Legal note


TRADEMARK STATEMENT

The Instrumentation Laboratory logo, GEM, Premier, GEMweb, iQM, HemosIL, ACL, ACL TOP, ACL Elite, ACL AcuStar, ReadiPlasTin, RecombiPlastin, SynthASil, Synthafax, ROTEM, Hemochron, Avoximeter and VerifyNow are trademarks of Instrumentation Laboratory Company and/or one of its subsidiaries or parent companies, and may be registered in the United States Patent and Trademark Office and in other jurisdictions. All other product names, company names, marks, logos, and symbols are trademarks of their respective owners. 

POLICIES

Environmental Policy

Instrumentation Laboratory (IL) maintains an environmental management system for the design, development, manufacture, distribution and servicing of IVD Devices and Reagents.

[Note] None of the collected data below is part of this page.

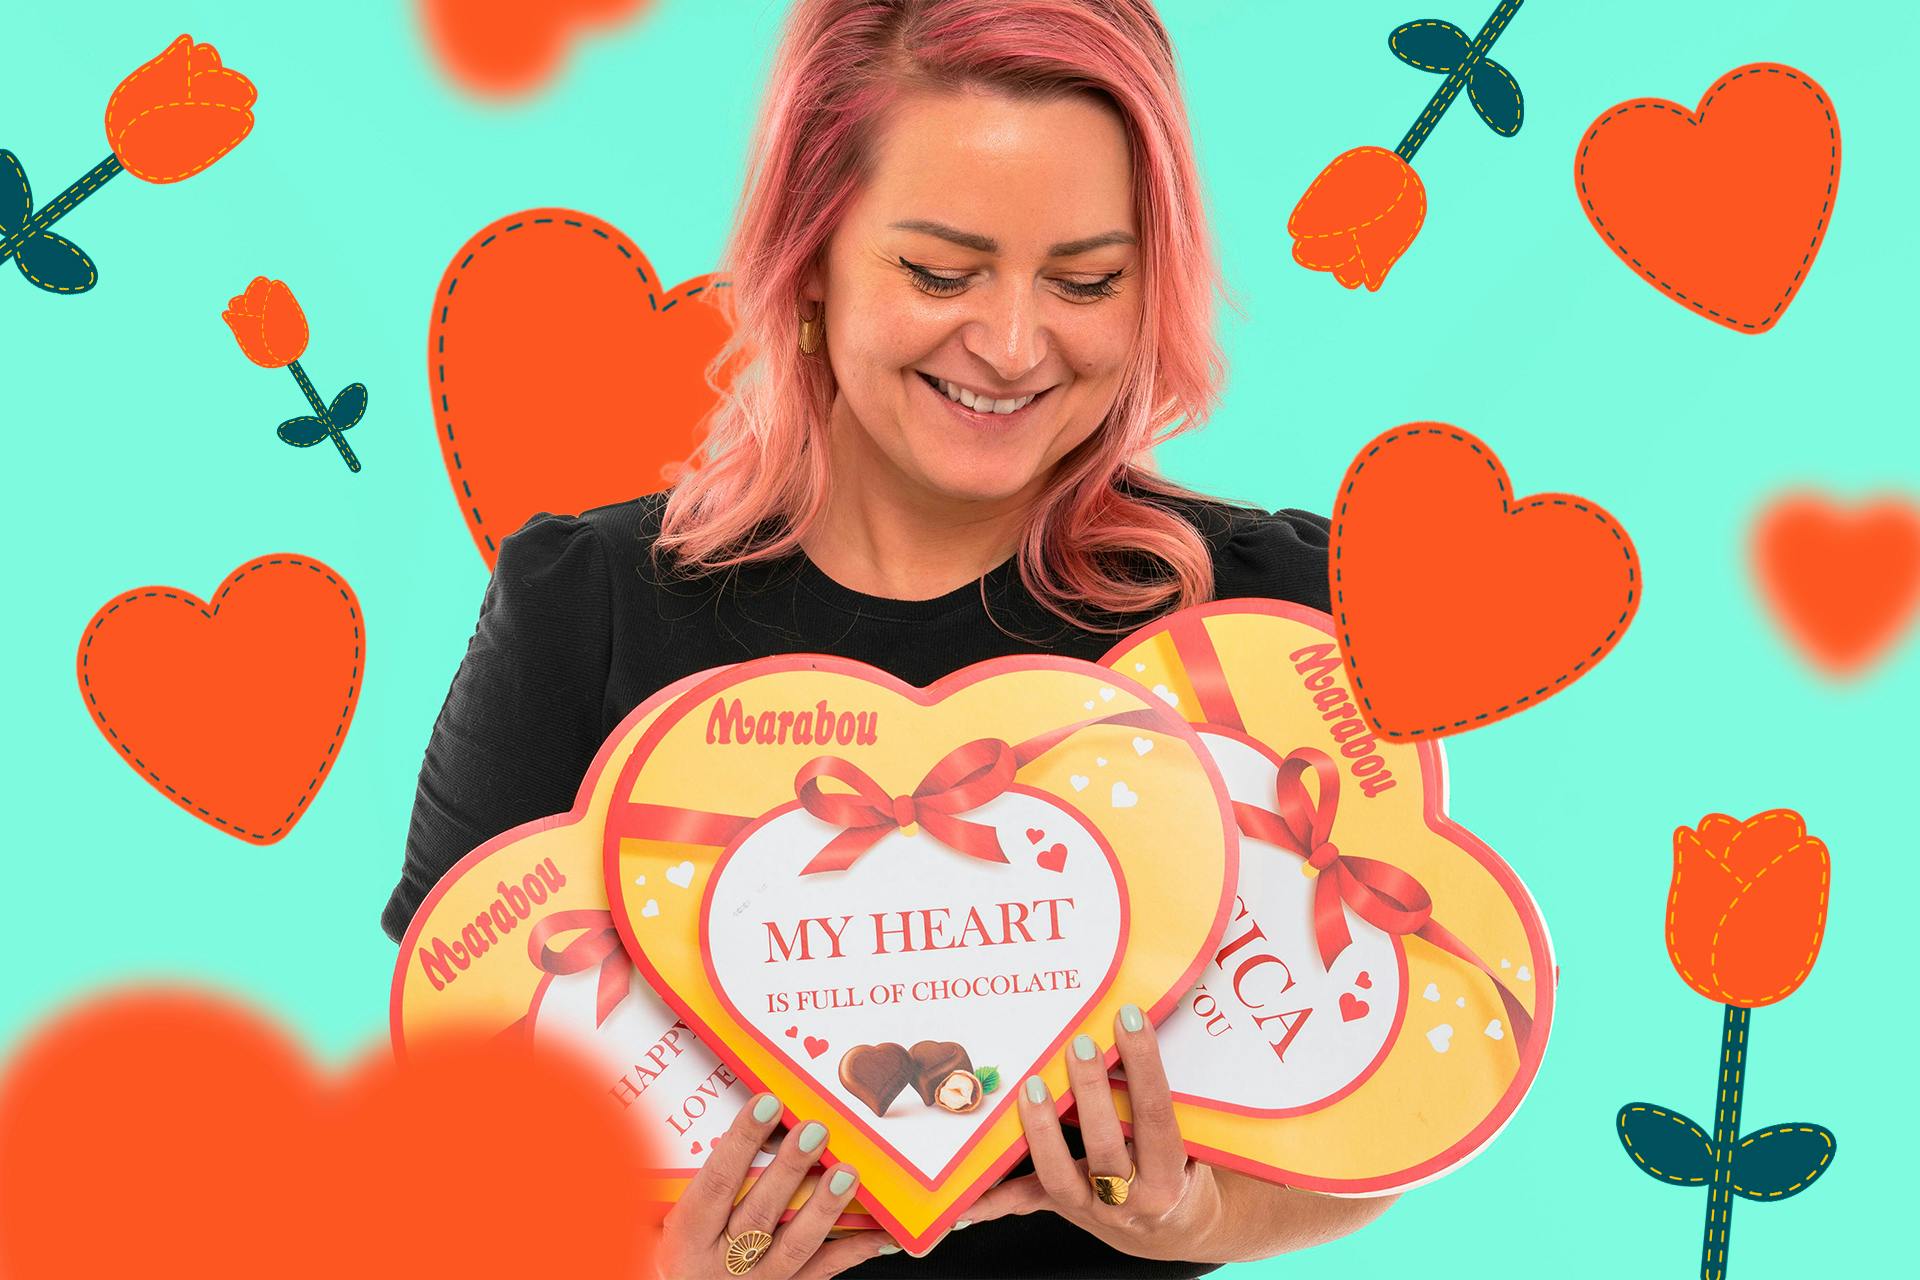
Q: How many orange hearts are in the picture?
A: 7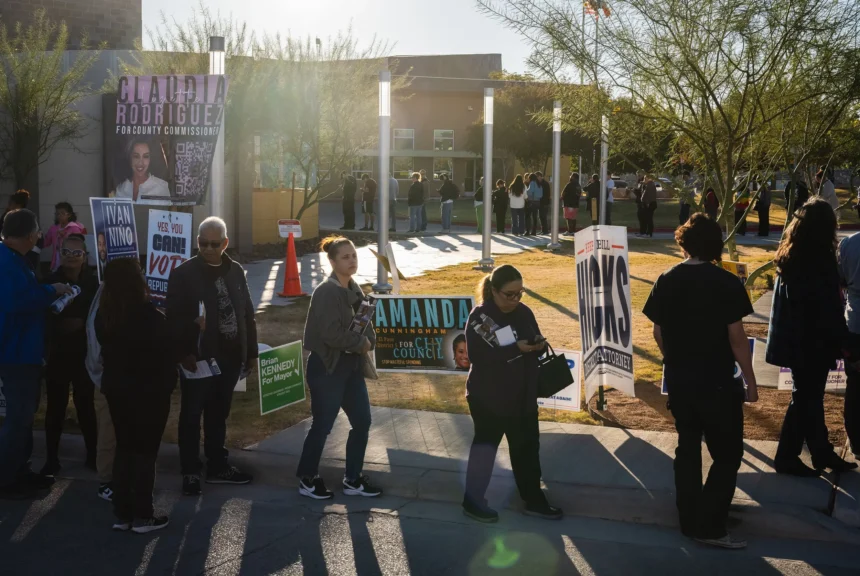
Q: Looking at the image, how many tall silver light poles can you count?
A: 5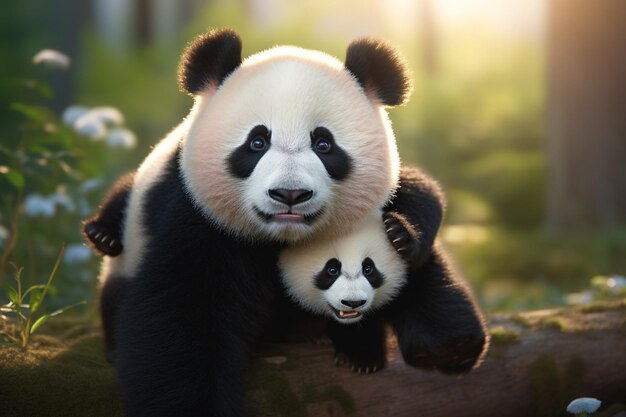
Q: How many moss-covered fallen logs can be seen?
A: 1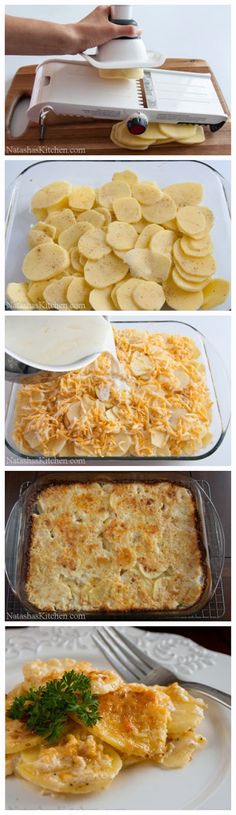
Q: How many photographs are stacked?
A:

IL is committed to reducing the adverse impact of our activities, products, and services through recognition and support of: 

  • The key influential role of design and operational activities in environmental management 
  • The link between public health and the environment

IL is committed to training and participating in environmental policy issues for the benefit of our employees, customers and the public. IL will achieve these through: 

  • Continuous improvement of energy usage and waste management 
  • Pollution evaluation and prevention, wherever possible and practicable, by the use of non-polluting techniques and practices 
  • Continuing to inform and train our employees on environmental initiatives and waste management programs 
  • Compliance with all laws and regulations pertaining to relevant environmental legislation, regulations and other public sector requirements

          Environmental Policy
          Quality Policy

Pandemic Policy

This notification is to make you aware of our plan to support Instrumentation Laboratory (IL) products in the event of a pandemic or natural disaster, specifically our response to this year’s H1N1 flu virus. Instrumentation Laboratory is sensitive to the fact that an interruption of service or product delivery may have an adverse effect on our customers. We have a global cross-functional team that has prepared a pandemic plan for our core business areas such as production, logistics, technical service, field service and customer support. 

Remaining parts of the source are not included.